=== Data to use ===

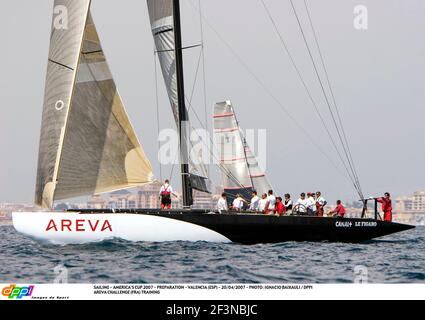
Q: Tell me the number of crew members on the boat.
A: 14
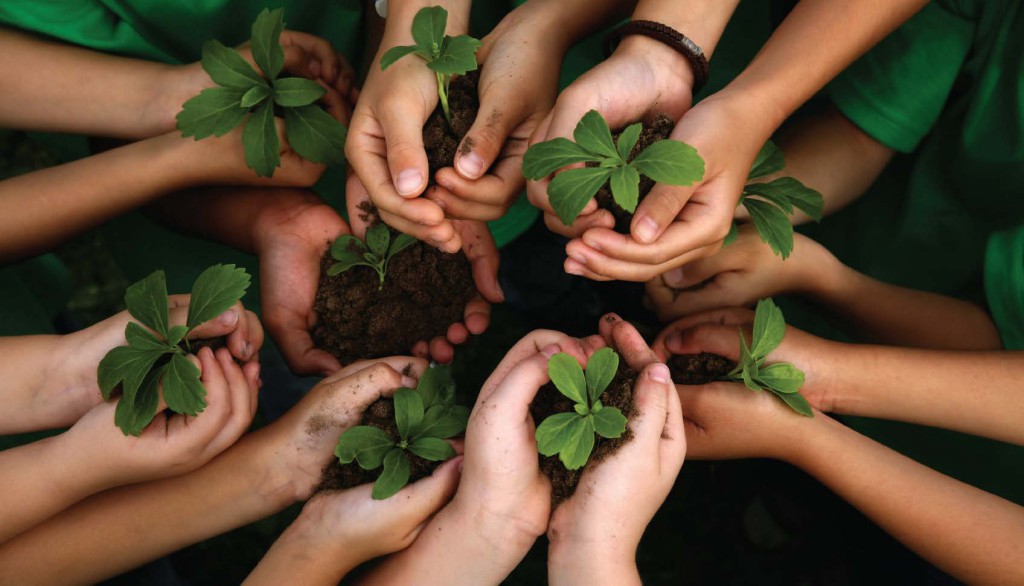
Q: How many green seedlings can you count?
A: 9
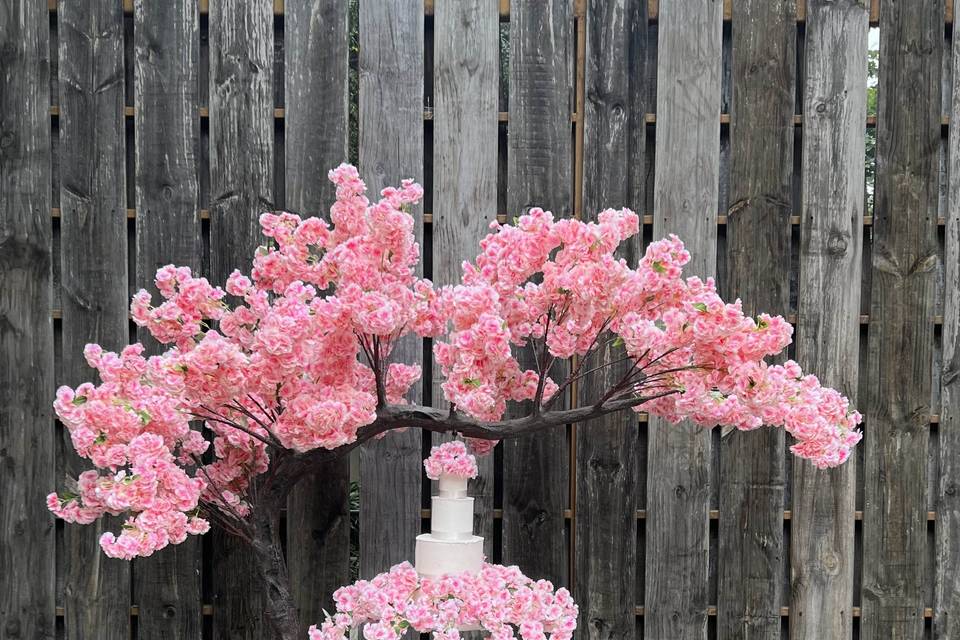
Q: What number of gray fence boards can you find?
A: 14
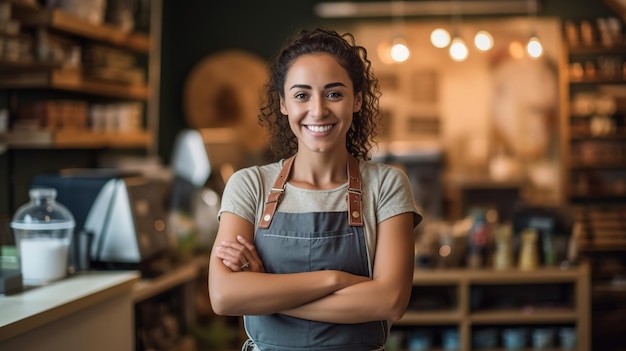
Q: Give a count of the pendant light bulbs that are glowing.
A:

===

Work through the records above. Copy every line with the string "count".

Output ▸
Q: How many green seedlings can you count?
Q: Give a count of the pendant light bulbs that are glowing.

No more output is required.